What you are asked to do: Each record that follows should be repeated exactly, with no pictures carried over.

Source data:
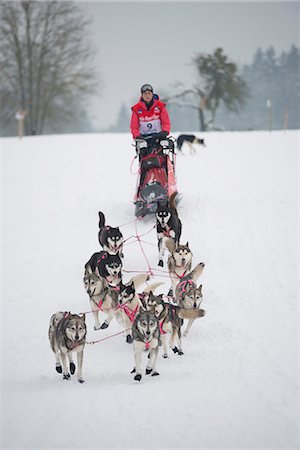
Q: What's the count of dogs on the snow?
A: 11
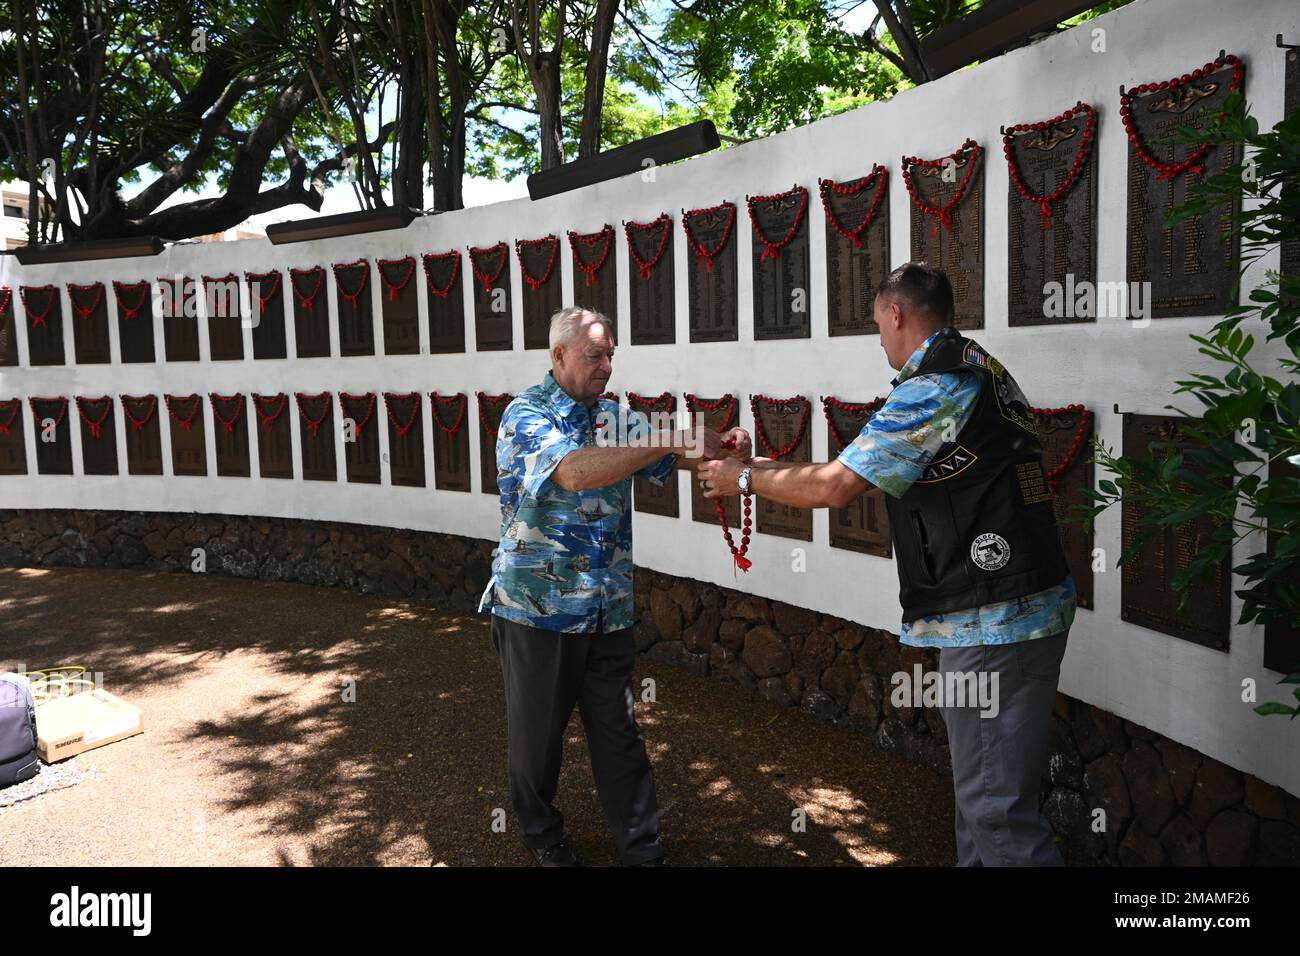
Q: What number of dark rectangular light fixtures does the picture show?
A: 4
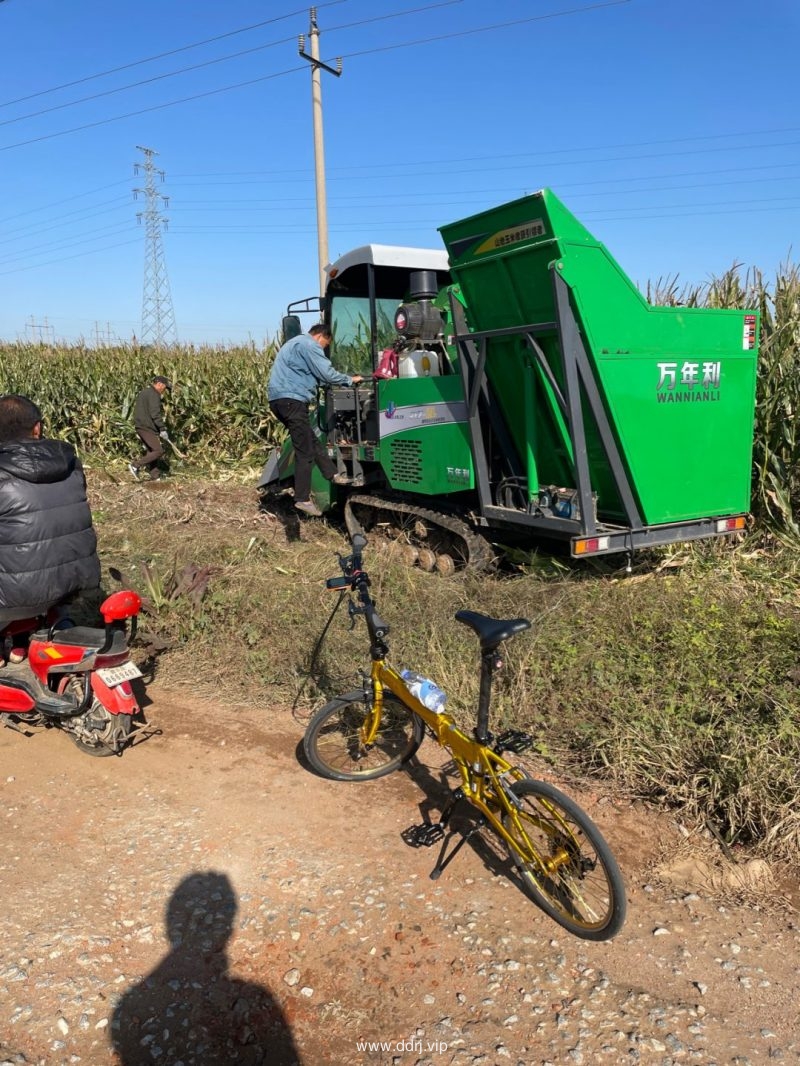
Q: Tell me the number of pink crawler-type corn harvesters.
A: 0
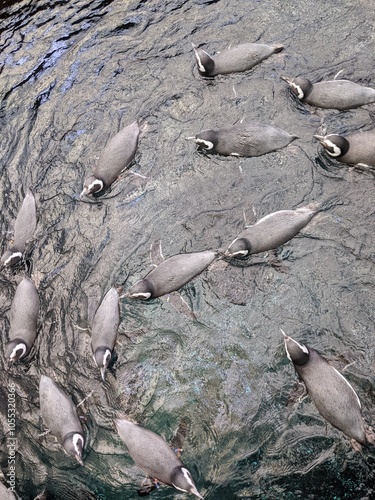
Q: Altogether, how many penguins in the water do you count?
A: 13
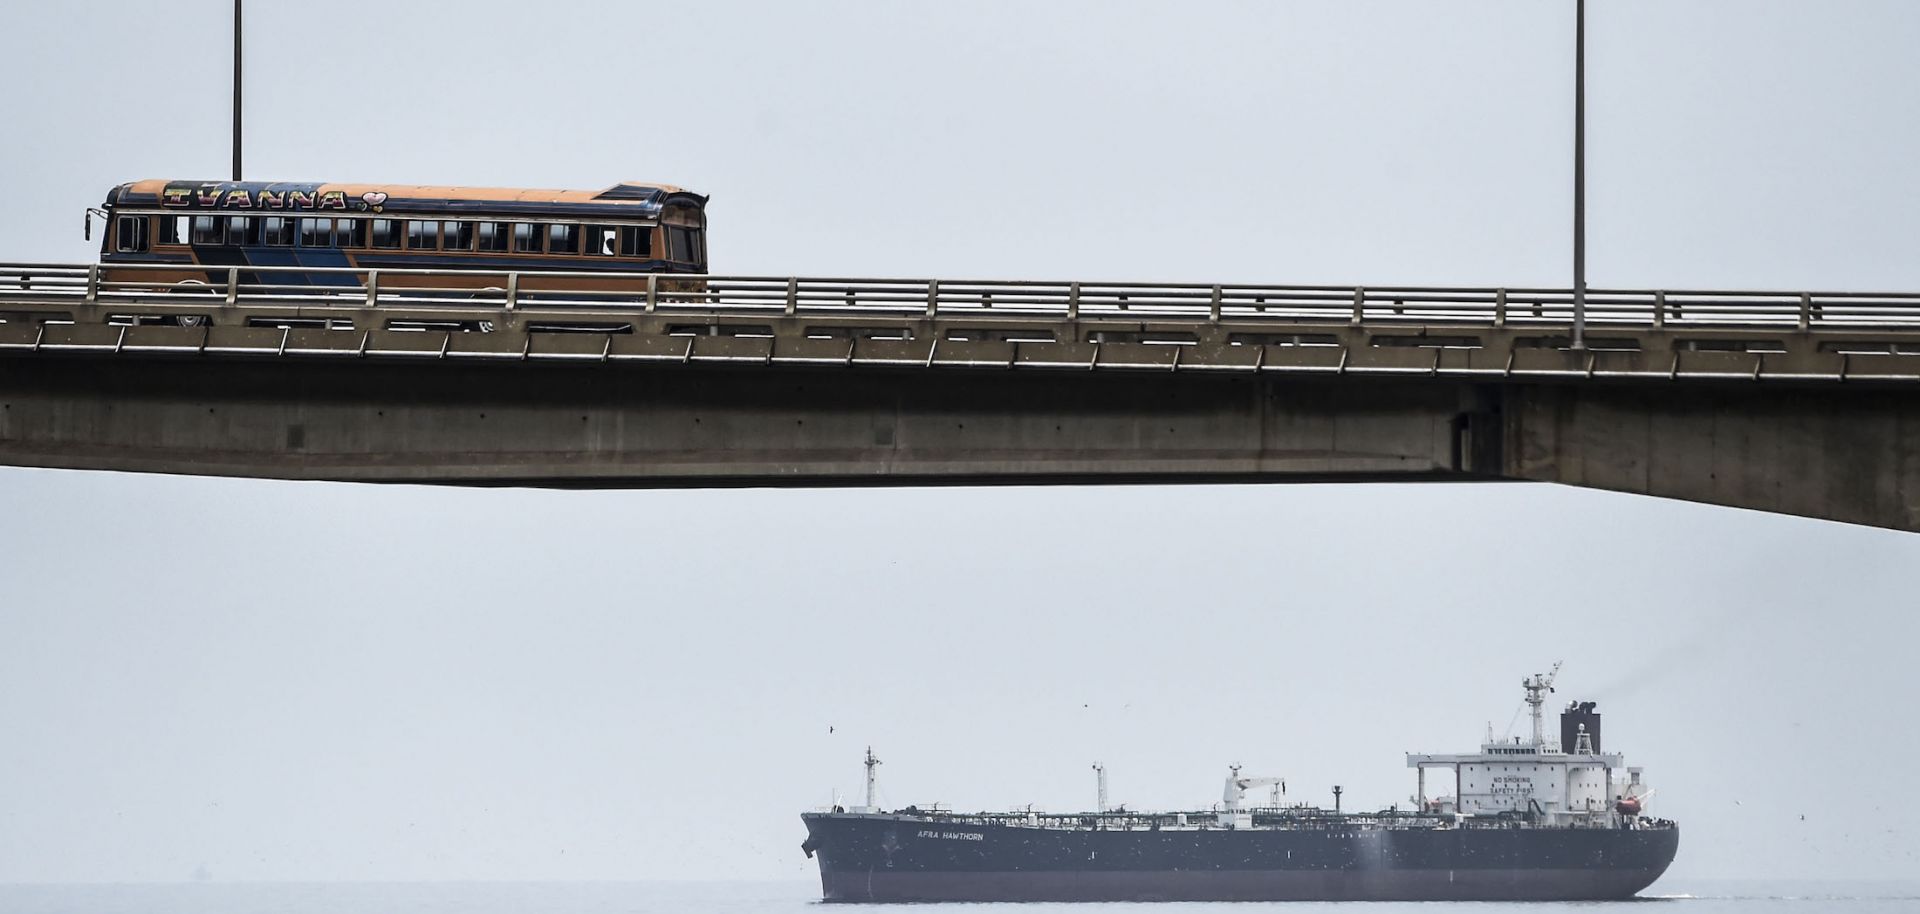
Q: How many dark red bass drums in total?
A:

Solution for this task:
Q: What's the count of dogs on the snow?
A: 11
Q: What number of dark rectangular light fixtures does the picture show?
A: 4
Q: Tell me the number of pink crawler-type corn harvesters.
A: 0
Q: Altogether, how many penguins in the water do you count?
A: 13
Q: How many dark red bass drums in total?
A:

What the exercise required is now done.